IMDB: https://www.imdb.com/title/tt8499102/reference

Julie says: “Offline, Austyn Tester is a 16-year-old boy from a poor family in Tennessee who lives in a small house with his mother and brother. Online, he’s something between a motivational speaker and a boy band heartthrob. Austyn’s charisma and clean-cut good looks have won him a devoted audience of teenage girls who leave adoring comments under his photos and beg him for a shout-out during video live streams. By building his internet clout, Austyn hopes to find a way out of his hometown so he can ‘spread positivity’ across the world. And when he gets invited on tour with social media celebrities Julian and Jovani Jara, it looks like his work is paying off.”

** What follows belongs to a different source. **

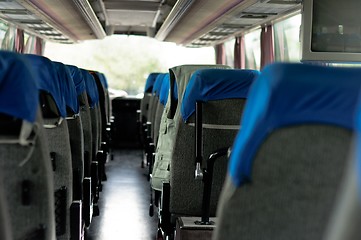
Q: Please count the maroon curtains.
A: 5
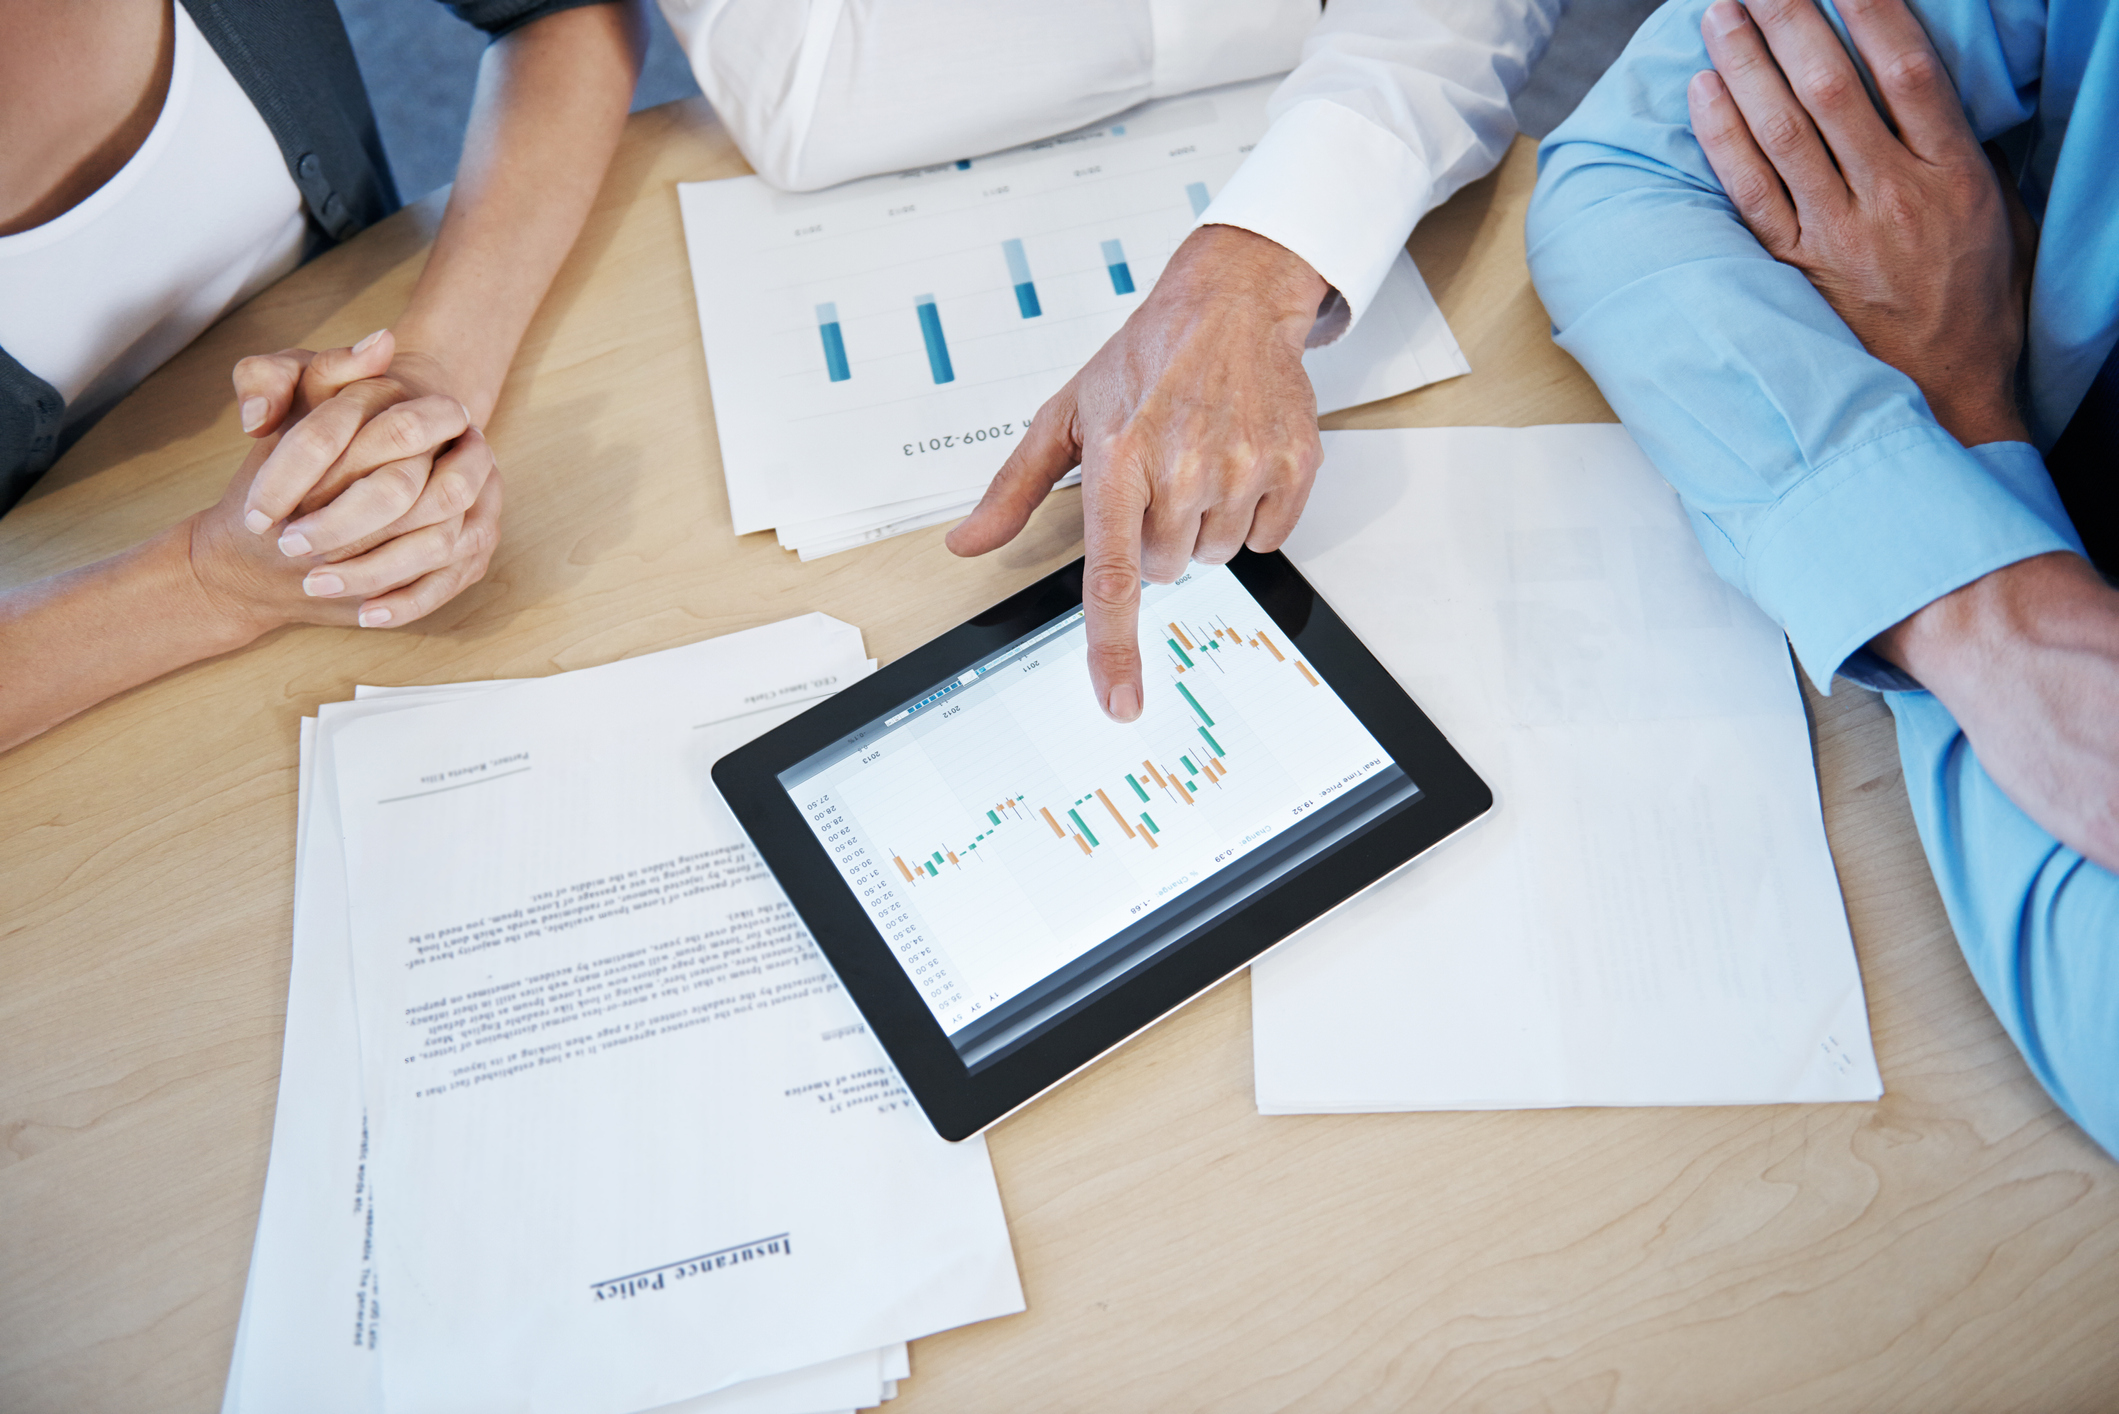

“It’s a rather sad story as one might imagine. It’s interesting, but not super engaging as that kind of world (teenagers with charm, charisma, good looks but no apparent entertainment talent getting famous online is very dull). The parts regarding Austin at home and his family life were quite intriguing and I wish that certain things had not been changed/left out about his life at home as the director talked about in the q &a.

“JAWLINE didn’t have a distributor when it premiered at Sundance, but director Liza Mandelup won the ‘Emerging Filmmaker’ award for US documentaries, which spoke well of its odds for getting picked up. In February, Hulu acquired US rights, so it’s only a matter of time before it debuts on the streaming platform.”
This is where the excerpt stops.